● **YOUR ASSIGNMENT**: Check each line of the listing for the string "many". Copy those where it appears.

● **EXERCISE DATA**:
※ ※ ※

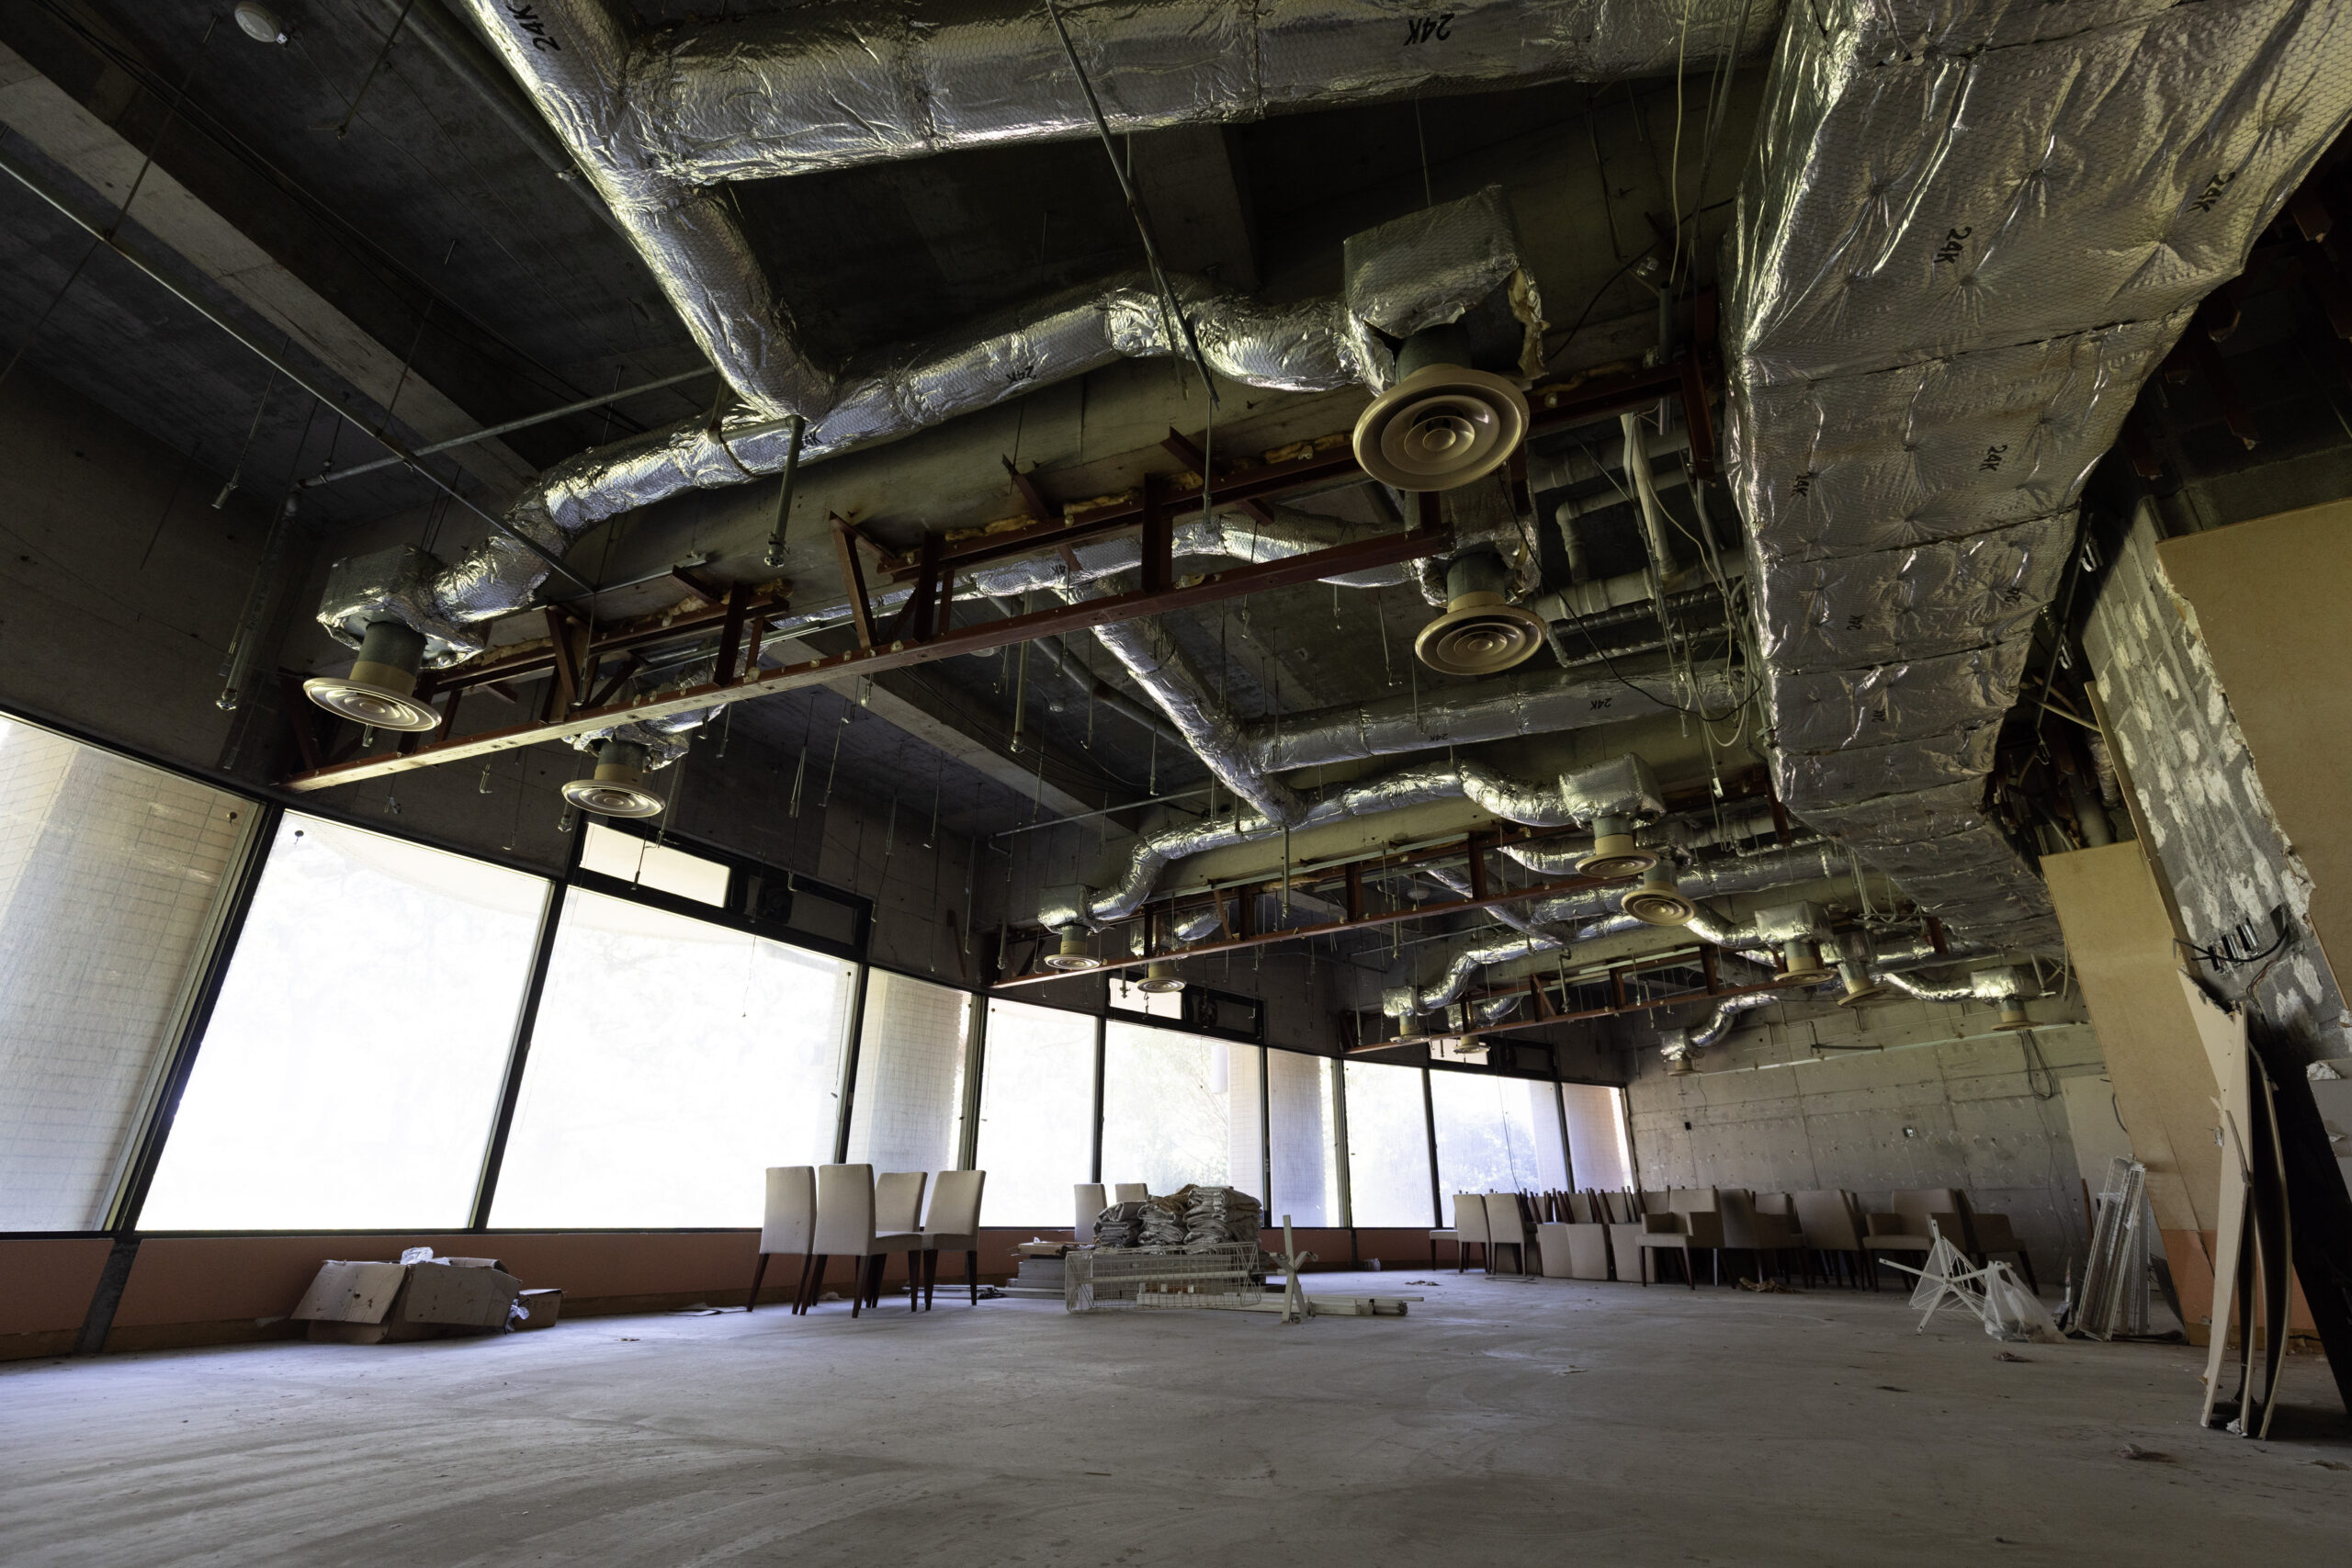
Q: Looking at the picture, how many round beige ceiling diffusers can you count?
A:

※ ※ ※

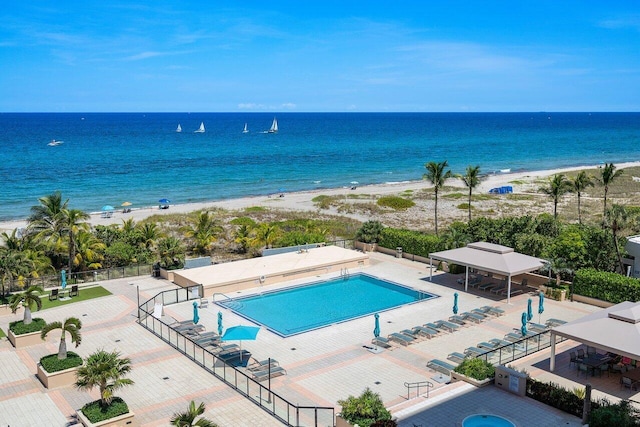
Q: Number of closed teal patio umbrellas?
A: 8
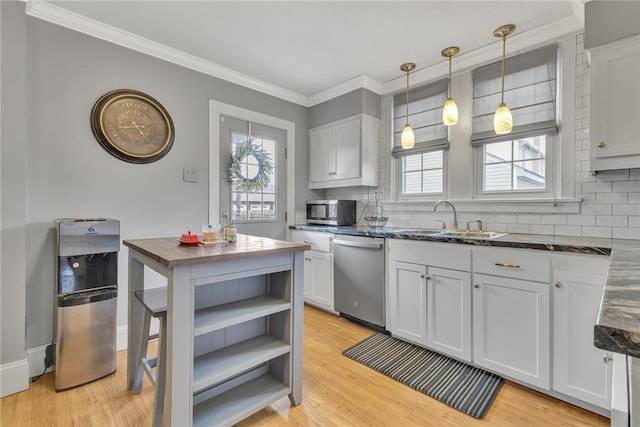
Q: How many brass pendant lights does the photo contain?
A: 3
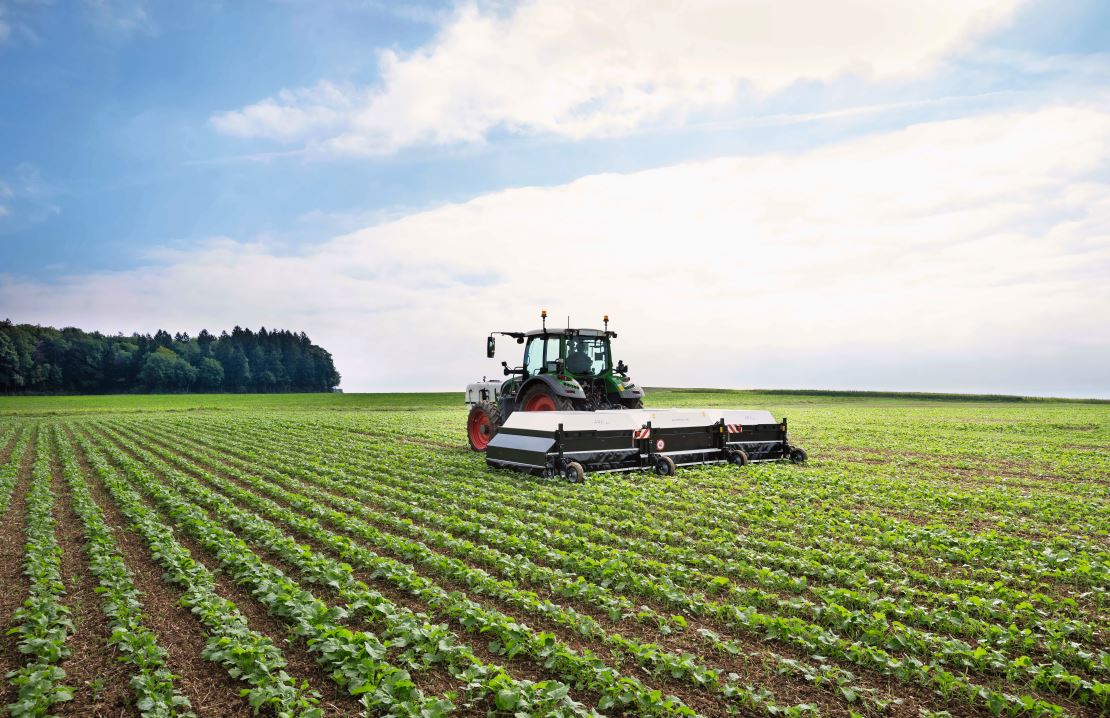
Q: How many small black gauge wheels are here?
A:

※ ※ ※

● **YOUR RESPONSE**:
Q: Looking at the picture, how many round beige ceiling diffusers can you count?
Q: How many brass pendant lights does the photo contain?
Q: How many small black gauge wheels are here?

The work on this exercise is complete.